My patient with COPD exacerbation has an elevated venous blood PCO2. How accurate is the peripheral venous blood gas PC02 in patients with hypercarbia?

An elevated venous pC02 is a rough indicator of the presence of arterial hypercarbia but if you really want to know what the arterial pC02 is in your patient with hypercarbia, you should get an arterial blood gas (ABG) . A 2021 narrative review of the literature suggested the following ABG conversion from central VBG: A.  Arterial pH = venous pH + 0.05 units; and B. Arterial Pco2 = venous Pco2 – 5 mm Hg (1).

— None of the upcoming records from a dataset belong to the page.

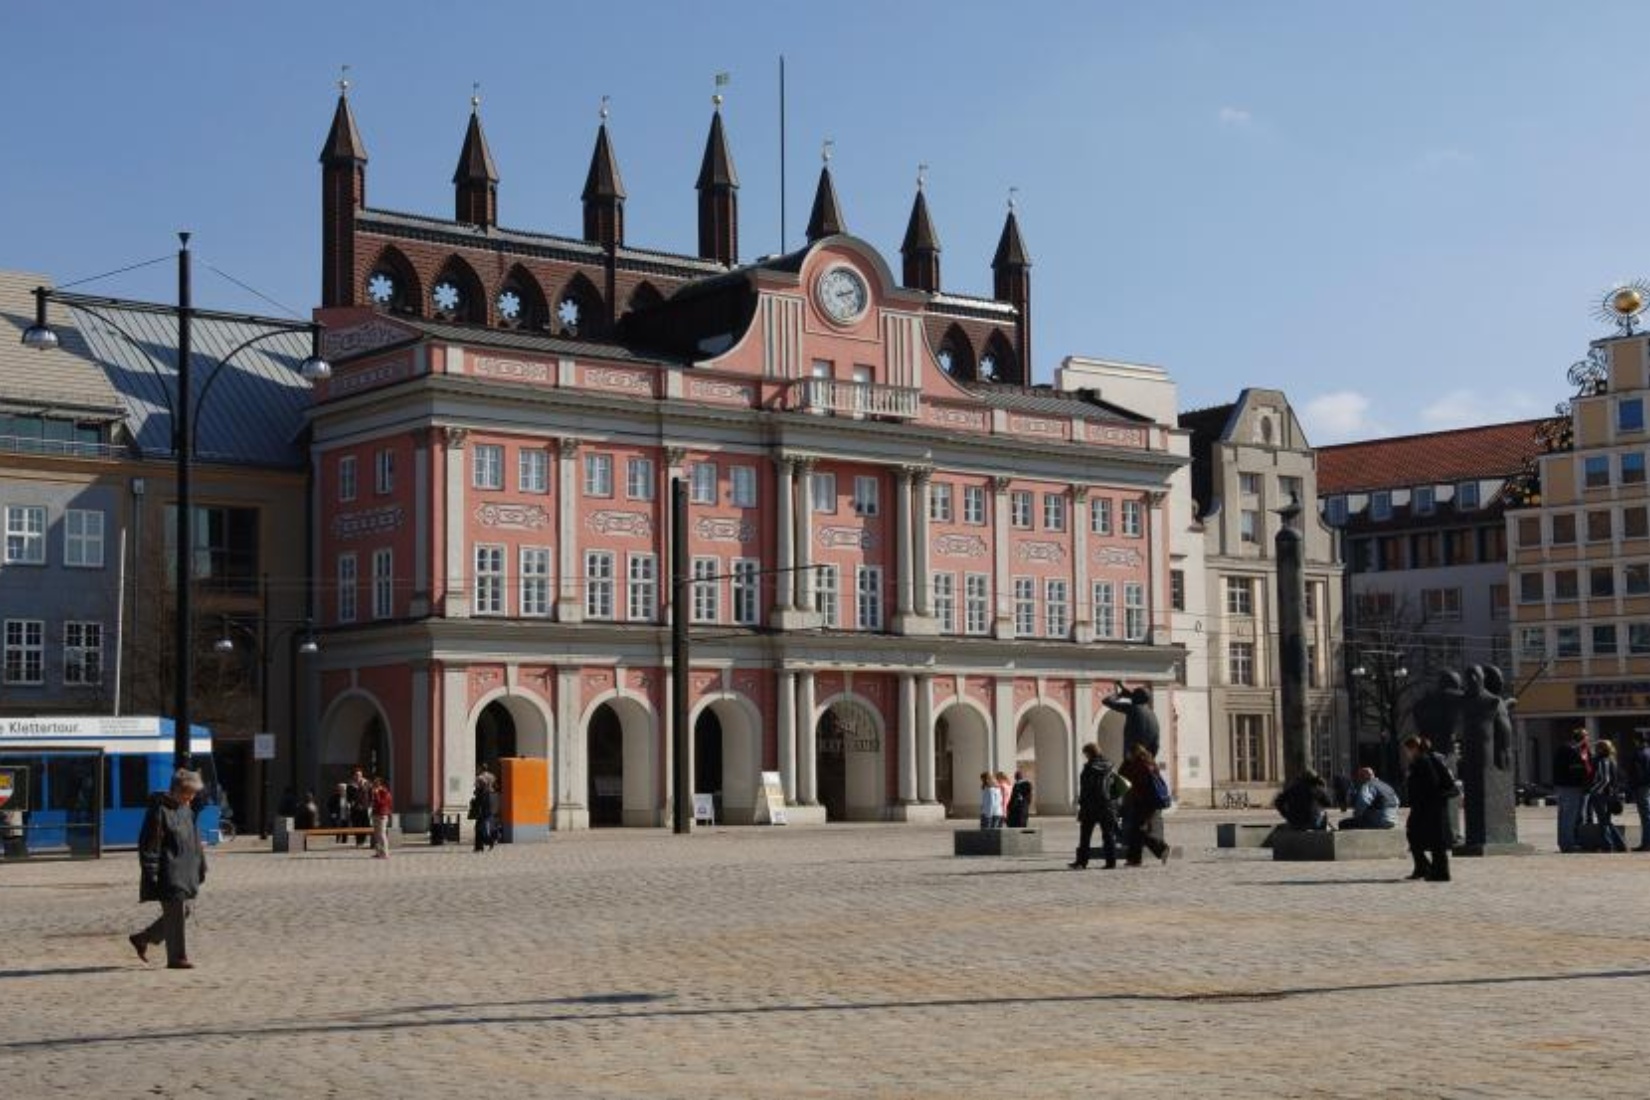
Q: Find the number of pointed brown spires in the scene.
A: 7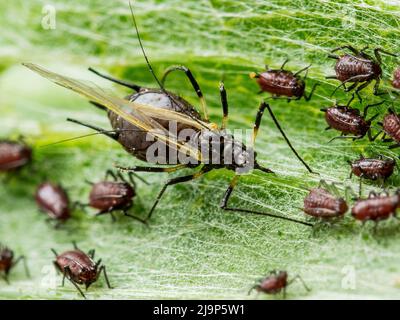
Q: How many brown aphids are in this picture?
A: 14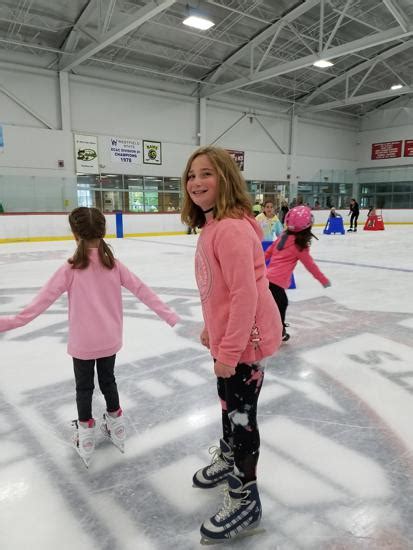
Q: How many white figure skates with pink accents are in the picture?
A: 2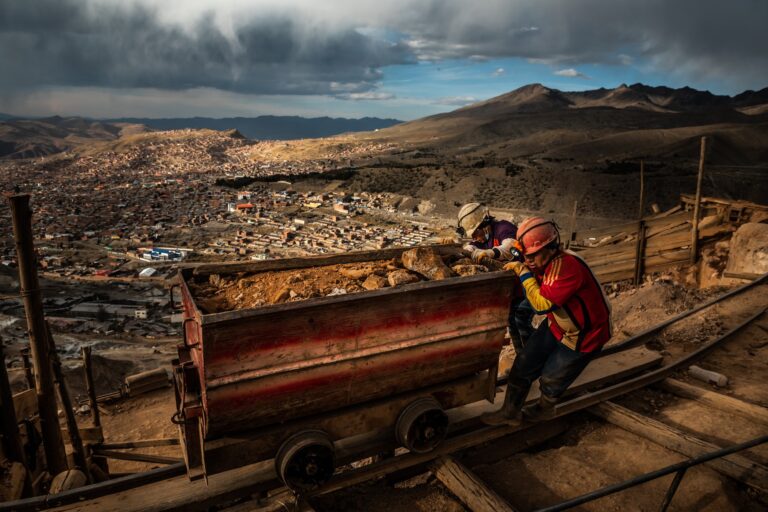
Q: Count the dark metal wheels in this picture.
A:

A meta-analysis of studies involving patients with COPD presenting to the emergency department (ED) found a good agreement for pH and bicarbonate values between arterial and venous blood gases but not for pC02 or p02 (2). Although a venous pCO2 of ~45 mmHg or less correctly identified patients who were not hypercarbic based on ABGs, the 95% limit of agreement varied widely from -17 to +26 mmHg between venous and arterial pC02 (average difference ~6.0 mm). Similar results have been reported by other studies involving patients with COPD exacerbation (3,4).

Another meta-analysis involving all comers (COPD and non-COPD patients) concluded that venous pC02 should not be used as a substitute for arterial pC02 when accurate pC02 is required (5). In fact, they emphasized that venous pC02 was not always greater than arterial pC02!

Bonus pearl: Did you know that an unexpectedly low bicarbonate level in a patient with COPD and CO2 retention should alert us to the possibility of concurrent metabolic acidosis (eg, due to lactic acidosis, uremia)?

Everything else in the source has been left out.